Mary Hamlin Mary Hamlin - 1 year ago 92
reST (reStructuredText) Question

Web API authentication/authorization using SSO instead of OAUTH - will it work?

Updated based on questions from @user18044 below

If a user is authenticated in two different web applications via 2 different SAML-based identity providers, and one of the applications needs to request data from a web API exposed by the other application, would it be possible to call the web API methods securely by virtue of the user's current authenticated status in both applications without separately securing the API methods via an API level authentication protocol such as OAUTH? Note that both applications are owned and operated by my company and share the same 2nd level domains and user base, even though the identity servers are different (one is legacy).

Some further information: Application A is a portal application that is going to host widgets using data supplied from Application B. Application A will only communicate with application B via a web API exposed by application B. Currently application B does not expose a web API (except internally to the application itself).
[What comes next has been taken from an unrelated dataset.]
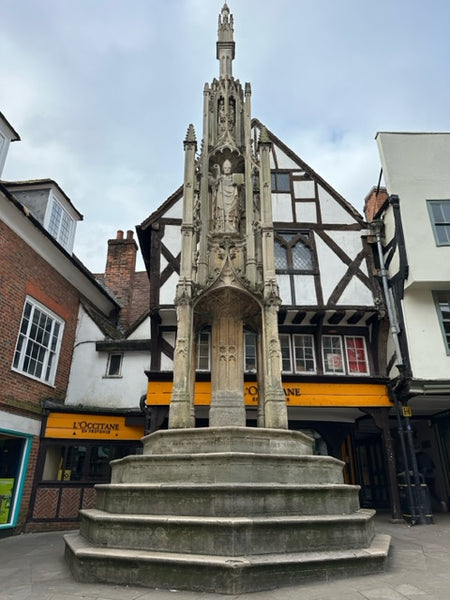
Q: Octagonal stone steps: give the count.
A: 5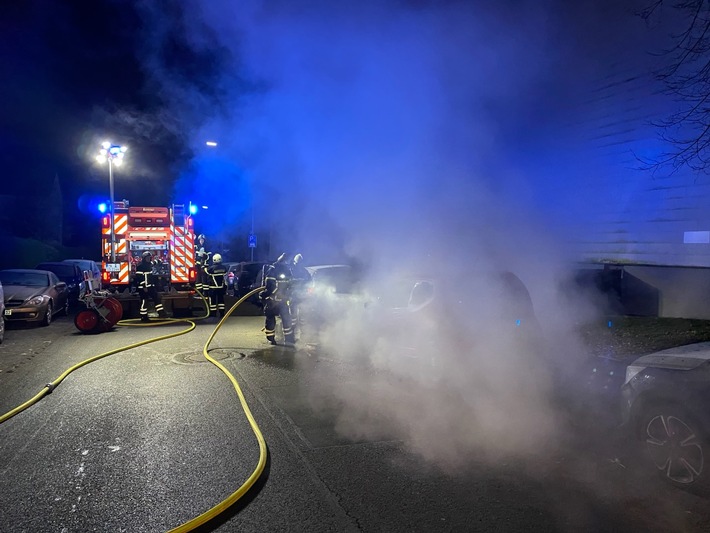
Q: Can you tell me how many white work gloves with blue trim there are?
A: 0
This is new functionality that will need to be added to application B. Application A will use Okta as its SSO. Our lead architect's proposal is to continue to use a custom legacy IDP server that we developed internally based around using the dk.nita.saml20 DLL. They are both SAML based I believe, but I don't think they could share the same identity token without some retrofitting. But this is hitting the limits of my knowledge on the topic of authentication. :) I think our architect's plan was to have the user authenticate separately using the two different identity providers and then only secure the web API using CORS, his reasoning being that since the user is already known and authenticated to use application B, that there wouldn't be any security implications in allowing application A to call application B's web api methods, as the user should be authenticated in application B. This seems quirky to me, in that I can imagine a lot of browser redirects happening that might not be transparent to the user, but other than that, I'm just trying to figure out where the security holes might lie, because it feels to me that there would be some.

I know that this approach would not be considered a best practice, however with that being said, I really want to understand why not. Are there security implications? Would it even work? And if so, are there any "gotchas" or things to consider during implementation?

To reiterate, our lead architect is proposing this solution, and it is failing my gut check, but I don't know enough on the topic to be able to justify my position or else to feel comfortable enough to accept his. Hoping some security experts out there could enlighten me.

Answer Source

It's hard to answer without knowing more on how your current applications and APIs are secured exactly. Do the web application and its API have the same relying party identifier (i.e. can the same token be used to authenticate against both)?

If both web applications use the WS-Federation protocol to authenticate users, then most likely the SAML token will be stored in cookies that were set when the identity provider posted the token back to the application.

You do not have access to these cookies from JavaScript. If the web API that belongs to application B uses the same cookie based authentication mechanism, you could use this provided you allow for cross origin resource sharing.

If your web API uses something like a bearer token authentication scheme (like OAuth) or has a different relying party id in the STS, this would obviously not work.

I think the reason this fails your gut check is because you are basically accessing the web API in a way a cross-site request forgery attack would do it.

A problem I see with this approach is that if the user is not authenticated with the other web application, then the call to your API will also fail.